Александр Генис
Я в жизни не встречал человека, который изменил бы судьбу столь многих, включая и тех, кто никогда о нем не слышал. Гендлер сделал для свободы не меньше, чем для "Свободы", а уж радио ему обязано всем. Например – Довлатовым.
- Кого "Нью-Йорк Таймс" возьмет на работу, - спрашивал он, когда мы только познакомились, - Достоевского или хорошего менеджера? И сам себе отвечал: "Конечно, такого менеджера, который найдет газете Достоевского".
Я взвыл от ужаса, потому что Гендлер опрокидывал мою табель о рангах. Ведь, кроме этого, он еще говорил много разного: что "Мона Лиза" - такая же икона поп-культуры, как Микки-Маус, что пейзажист напрасно соревнуется с Богом, что рыбалка – лучший вид путешествий, что огород – высшее проявление культуры, что кино – мать всех муз, а Голливуд – их отец.
Обладая темпераментом Ивана Грозного, Юра, в отличие от него, никому не мешал с собой спорить, ибо умел до слез восхищаться чужим талантом, и в этом заключался его гений. Гендлер был идеальным начальником. Что такие вообще бывают, я понял, лишь с ним подружившись. Юра создавал вокруг себя силовое поле, попав в которое мы все, сами того не замечая, менялись, даже не догадываясь об источнике перемен. Гендлер считал власть золотым запасом и никогда его не разменивал. Юра никому ничего не запрещал, ничего, кроме ошибок, не вычеркивал, ничего не навязывал.
За все годы я помню только один его приказ - тот, которым он отменил марксизм.
- Коммунизму, - говорил он, запрещая привычную терминологию, - противостоит не капитализм, а жизнь без названий, нормальная, свободная, неописуемая. Вот о ней вы и говорите - все, что считаете нужным.
Мы говорили – долго, весело, счастливо, и в эфир, и за рюмкой. В нашу редакцию, адрес которой - "Бродвей 1775" - знали все слушатели одноименной передачи, с утра съезжались гости. Даже Бахчанян просил взять его на радио художником. Поразительно, но и в такой компании, Гендлер был солистом. Его рассказы смешили до колик, и это при том, что чаще всего Юра вспоминал допросы в КГБ и лагерь в Мордовии.

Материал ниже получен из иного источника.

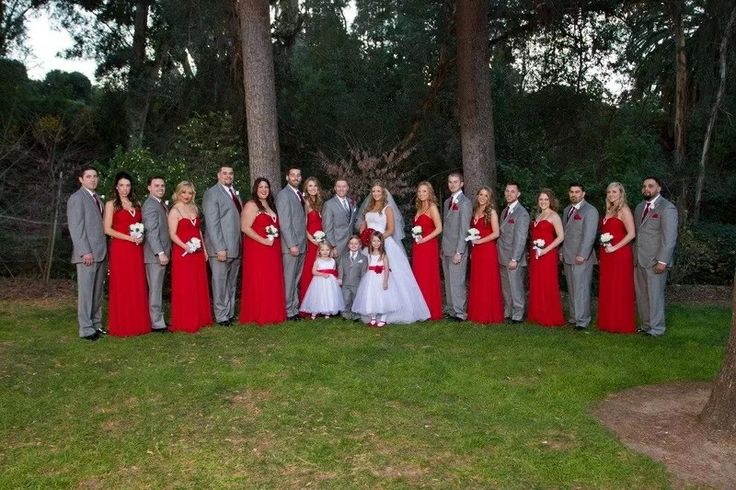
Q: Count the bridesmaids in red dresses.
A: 8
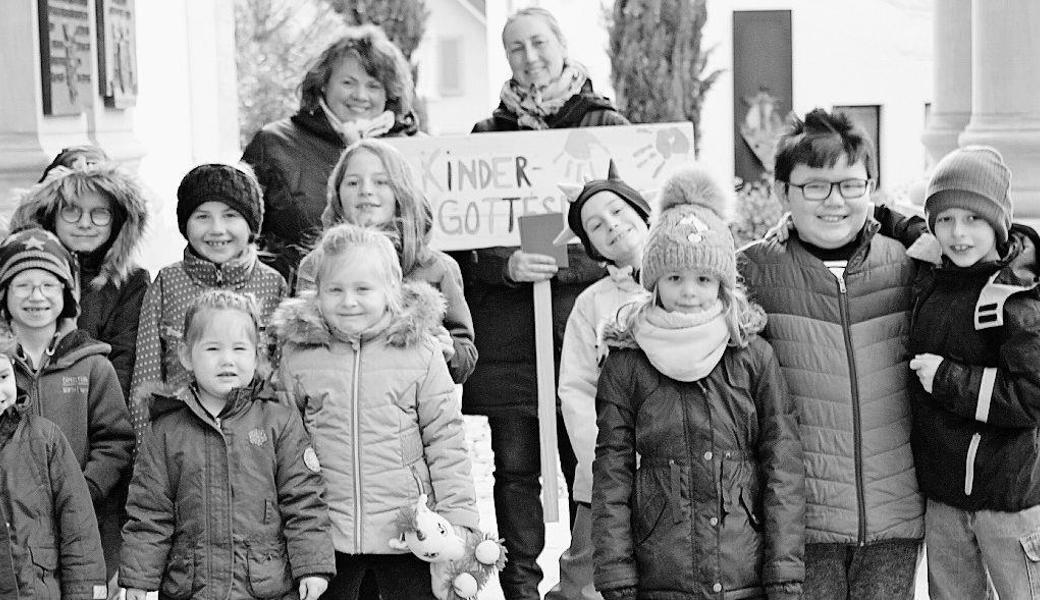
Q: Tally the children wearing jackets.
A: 11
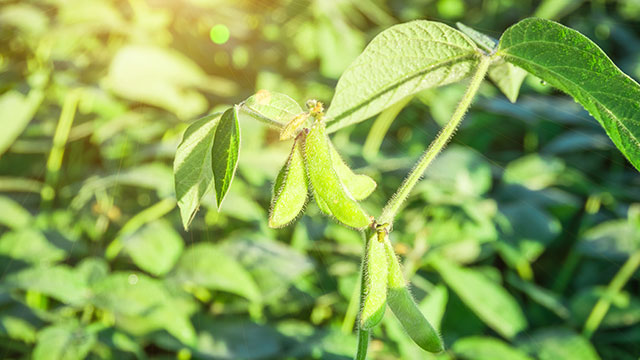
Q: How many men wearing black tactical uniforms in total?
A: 0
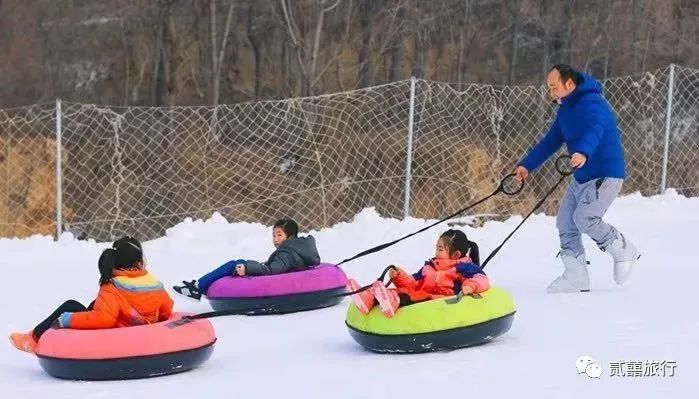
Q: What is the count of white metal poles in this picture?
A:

Больше всего меня восхищала в Гендлере непредсказуемость суждений. Он всегда говорил то, что не могло придти в голову всем нам, выросшим на одной интеллигентной грядке. В них Юра, кстати, знал толк. Он вскопал лучший огород на Лонг-Айленде. В сезон Гендлер одаривал урожаем и нас, и соседей. По эту сторону от детства, я не ел помидоров, лучше Юриных.
Гендлер не только делал то, что любил, но и любил все, что делал – дискутировал у микрофона, играл в преферанс, ловил рыбу. Юра жил, как Сократ: страстно и осознано. Он помнил каждый прожитый день, и о любом мог рассказывать часами и весело.
Таким его запомнят все друзья. Он сам об этом побеспокоился. Сражаясь с раком, Юра звонил нам лишь тогда, когда чувствовал себя в силах вести прежний разговор – умный, смешной, о главном. В последний раз мы с ним говорили о Пушкине и Пугачеве. Зная, что дело идет к концу, Гендлер, как это водится у наших, перечитывал классику – "Войну и мир", "Мертвые души". Умирая, он мучился русскими бедами, до конца пытаясь разрешить тайну родной истории.
Дело в том, что Гендлер был серьезным человеком, необычным и очень хорошим. Меня утешает только то, что я успел ему об этом сказать.